__Work request__:
Would you restate all the data that follows, word for word?

Saved entries:
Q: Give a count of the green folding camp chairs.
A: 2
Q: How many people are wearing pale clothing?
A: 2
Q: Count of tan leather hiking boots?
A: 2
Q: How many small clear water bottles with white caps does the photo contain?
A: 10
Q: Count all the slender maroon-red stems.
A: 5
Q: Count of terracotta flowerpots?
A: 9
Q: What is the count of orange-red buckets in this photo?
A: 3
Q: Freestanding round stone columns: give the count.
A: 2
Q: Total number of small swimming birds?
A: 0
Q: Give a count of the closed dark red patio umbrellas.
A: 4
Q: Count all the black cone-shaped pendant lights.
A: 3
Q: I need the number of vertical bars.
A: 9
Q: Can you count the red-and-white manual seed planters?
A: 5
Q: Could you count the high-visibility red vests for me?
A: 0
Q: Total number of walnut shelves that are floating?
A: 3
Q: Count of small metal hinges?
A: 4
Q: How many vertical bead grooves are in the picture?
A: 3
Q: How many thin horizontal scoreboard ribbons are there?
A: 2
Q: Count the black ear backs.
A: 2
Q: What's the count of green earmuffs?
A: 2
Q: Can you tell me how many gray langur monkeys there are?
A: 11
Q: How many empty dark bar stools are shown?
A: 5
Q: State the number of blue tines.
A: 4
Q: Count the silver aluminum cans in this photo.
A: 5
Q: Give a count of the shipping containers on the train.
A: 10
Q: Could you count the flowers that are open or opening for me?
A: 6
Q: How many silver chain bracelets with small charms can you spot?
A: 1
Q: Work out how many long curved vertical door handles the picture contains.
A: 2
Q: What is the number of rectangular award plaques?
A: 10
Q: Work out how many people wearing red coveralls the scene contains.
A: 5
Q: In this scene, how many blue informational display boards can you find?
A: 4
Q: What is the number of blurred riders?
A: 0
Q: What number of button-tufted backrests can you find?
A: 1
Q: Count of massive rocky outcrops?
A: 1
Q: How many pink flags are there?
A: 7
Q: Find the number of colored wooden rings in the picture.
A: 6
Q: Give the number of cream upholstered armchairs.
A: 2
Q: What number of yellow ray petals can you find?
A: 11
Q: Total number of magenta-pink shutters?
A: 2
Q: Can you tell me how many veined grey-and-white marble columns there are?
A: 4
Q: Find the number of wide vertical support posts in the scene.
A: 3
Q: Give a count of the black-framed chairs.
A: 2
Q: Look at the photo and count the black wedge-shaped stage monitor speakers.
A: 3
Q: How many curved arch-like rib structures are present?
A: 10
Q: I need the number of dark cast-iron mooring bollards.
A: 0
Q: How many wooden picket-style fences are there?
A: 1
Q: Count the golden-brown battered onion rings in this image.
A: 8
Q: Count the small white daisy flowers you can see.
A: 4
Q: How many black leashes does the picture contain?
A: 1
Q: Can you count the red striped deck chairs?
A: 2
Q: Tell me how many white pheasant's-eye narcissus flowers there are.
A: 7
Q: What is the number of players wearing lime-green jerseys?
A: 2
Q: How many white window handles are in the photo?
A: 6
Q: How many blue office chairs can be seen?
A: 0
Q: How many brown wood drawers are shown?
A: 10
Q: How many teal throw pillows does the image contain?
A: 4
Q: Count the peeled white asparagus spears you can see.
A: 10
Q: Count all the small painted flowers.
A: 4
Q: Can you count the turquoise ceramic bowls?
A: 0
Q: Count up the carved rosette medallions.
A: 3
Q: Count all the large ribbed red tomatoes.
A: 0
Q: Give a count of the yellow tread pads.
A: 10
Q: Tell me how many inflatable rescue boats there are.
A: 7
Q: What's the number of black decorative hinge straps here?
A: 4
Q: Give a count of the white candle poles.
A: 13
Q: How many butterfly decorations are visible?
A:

__Exercise solution__:
Q: Give a count of the green folding camp chairs.
A: 2
Q: How many people are wearing pale clothing?
A: 2
Q: Count of tan leather hiking boots?
A: 2
Q: How many small clear water bottles with white caps does the photo contain?
A: 10
Q: Count all the slender maroon-red stems.
A: 5
Q: Count of terracotta flowerpots?
A: 9
Q: What is the count of orange-red buckets in this photo?
A: 3
Q: Freestanding round stone columns: give the count.
A: 2
Q: Total number of small swimming birds?
A: 0
Q: Give a count of the closed dark red patio umbrellas.
A: 4
Q: Count all the black cone-shaped pendant lights.
A: 3
Q: I need the number of vertical bars.
A: 9
Q: Can you count the red-and-white manual seed planters?
A: 5
Q: Could you count the high-visibility red vests for me?
A: 0
Q: Total number of walnut shelves that are floating?
A: 3
Q: Count of small metal hinges?
A: 4
Q: How many vertical bead grooves are in the picture?
A: 3
Q: How many thin horizontal scoreboard ribbons are there?
A: 2
Q: Count the black ear backs.
A: 2
Q: What's the count of green earmuffs?
A: 2
Q: Can you tell me how many gray langur monkeys there are?
A: 11
Q: How many empty dark bar stools are shown?
A: 5
Q: State the number of blue tines.
A: 4
Q: Count the silver aluminum cans in this photo.
A: 5
Q: Give a count of the shipping containers on the train.
A: 10
Q: Could you count the flowers that are open or opening for me?
A: 6
Q: How many silver chain bracelets with small charms can you spot?
A: 1
Q: Work out how many long curved vertical door handles the picture contains.
A: 2
Q: What is the number of rectangular award plaques?
A: 10
Q: Work out how many people wearing red coveralls the scene contains.
A: 5
Q: In this scene, how many blue informational display boards can you find?
A: 4
Q: What is the number of blurred riders?
A: 0
Q: What number of button-tufted backrests can you find?
A: 1
Q: Count of massive rocky outcrops?
A: 1
Q: How many pink flags are there?
A: 7
Q: Find the number of colored wooden rings in the picture.
A: 6
Q: Give the number of cream upholstered armchairs.
A: 2
Q: What number of yellow ray petals can you find?
A: 11
Q: Total number of magenta-pink shutters?
A: 2
Q: Can you tell me how many veined grey-and-white marble columns there are?
A: 4
Q: Find the number of wide vertical support posts in the scene.
A: 3
Q: Give a count of the black-framed chairs.
A: 2
Q: Look at the photo and count the black wedge-shaped stage monitor speakers.
A: 3
Q: How many curved arch-like rib structures are present?
A: 10
Q: I need the number of dark cast-iron mooring bollards.
A: 0
Q: How many wooden picket-style fences are there?
A: 1
Q: Count the golden-brown battered onion rings in this image.
A: 8
Q: Count the small white daisy flowers you can see.
A: 4
Q: How many black leashes does the picture contain?
A: 1
Q: Can you count the red striped deck chairs?
A: 2
Q: Tell me how many white pheasant's-eye narcissus flowers there are.
A: 7
Q: What is the number of players wearing lime-green jerseys?
A: 2
Q: How many white window handles are in the photo?
A: 6
Q: How many blue office chairs can be seen?
A: 0
Q: How many brown wood drawers are shown?
A: 10
Q: How many teal throw pillows does the image contain?
A: 4
Q: Count the peeled white asparagus spears you can see.
A: 10
Q: Count all the small painted flowers.
A: 4
Q: Can you count the turquoise ceramic bowls?
A: 0
Q: Count up the carved rosette medallions.
A: 3
Q: Count all the large ribbed red tomatoes.
A: 0
Q: Give a count of the yellow tread pads.
A: 10
Q: Tell me how many inflatable rescue boats there are.
A: 7
Q: What's the number of black decorative hinge straps here?
A: 4
Q: Give a count of the white candle poles.
A: 13
Q: How many butterfly decorations are visible?
A:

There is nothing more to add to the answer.